Common Plan Mistakes – Hardship Distributions in a 401(k) Plan
The Problem

A 401(k) plan permits participants to receive hardship distributions. The distributions, however, do not satisfy the plan provisions relating to hardship distributions.

Example: George is the 100% owner of the George Company. The company sponsors a 401(k) plan which provides that a participant may take a distribution on account of hardship. The plan document requires that a participant may only receive a hardship distribution for the following reasons:

(1) to purchase a principal residence;
(2) to prevent eviction from, or foreclosure on, the principal residence;
(3) to pay certain medical expenses incurred by the participant, participant’s spouse, or dependents; and
(4) to pay certain educational expenses incurred by the participant, participant’s spouse, or dependents.

In addition, the plan document requires that the participant use all other sources of financing including proceeds from insurance, liquidation of other assets, and loans from other commercial sources before applying for a hardship distribution. Jim, a plan participant, asked for and received a hardship distribution of $20,000 from the plan. He did not provide a reason for the distribution and did not establish that he had used other sources of financing before applying for the hardship distribution.

Finding the Mistake

In order to find the mistake, review:

(a) the plan document to determine when distributions may occur;
(b) each plan distribution and its related documentation showing the reason for the distribution (e.g., distribution form signed by the participant indicating the reason for the distribution); and
(c) whether distributions designated as “hardship distributions” were made in accordance with the terms of the plan.

In the example above, Jim did not complete any distribution forms. The only documentation in the file was a note requesting a hardship distribution for $20,000. It was found that Jim used the money to buy a car. There was no evidence that he investigated other sources of financing.

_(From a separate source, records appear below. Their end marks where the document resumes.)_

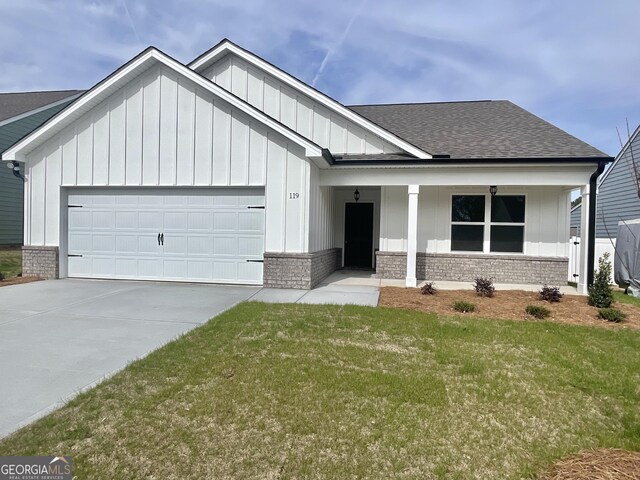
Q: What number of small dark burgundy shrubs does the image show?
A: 3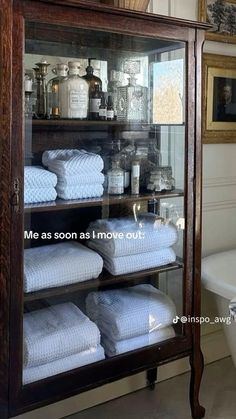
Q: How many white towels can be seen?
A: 12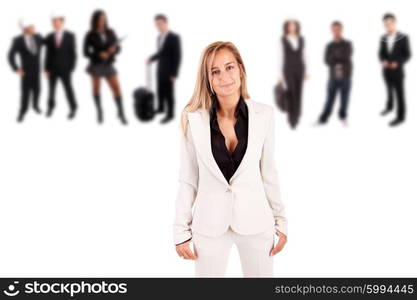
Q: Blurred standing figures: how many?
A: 7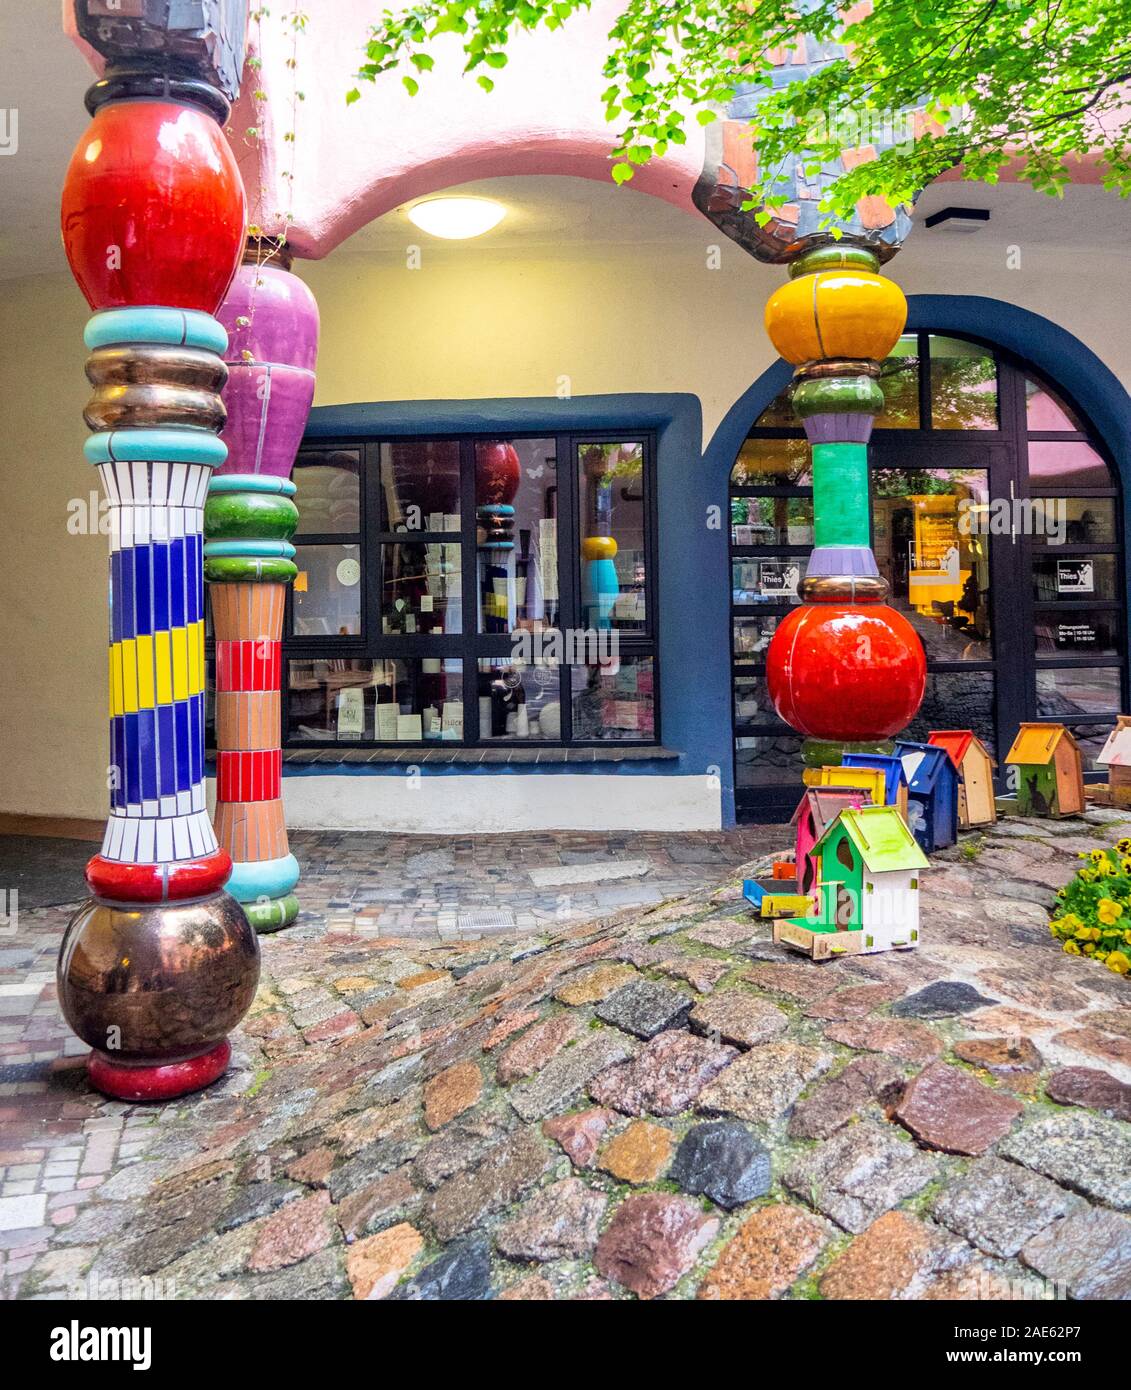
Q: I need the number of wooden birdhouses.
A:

This was an isolated instance. For each of the other hardship distribution requests, the participant was required to complete a distribution form. The distribution form required the participant to specify the purpose for the distribution (e.g., medical expense, education expense, purchase of residence) and to certify that other sources of financing (including insurance proceeds, disposition of other assets, or other loans) were not available to the participant. The distribution form was then submitted to the employer’s accountant, who evaluated the form before approving the hardship distribution to the participant. When Jim applied for a distribution, however, he went directly to George, who authorized payment without requiring Jim to complete the distribution form. Also, George was not familiar with the terms of the plan. As a result, he approved a distribution that did not comply with those terms.

Fixing the Mistake

The company should take reasonable steps to ensure that Jim returns the erroneously distributed amounts to the plan. Jim should also be advised that to the extent any amounts are not returned, they are not eligible for tax favored treatment (i.e., the amounts are not eligible for rollover to an IRA or other retirement plan). In addition, the plan’s administrative procedures should be revised to ensure that the error does not occur again. (See “Avoiding the Mistake” below.)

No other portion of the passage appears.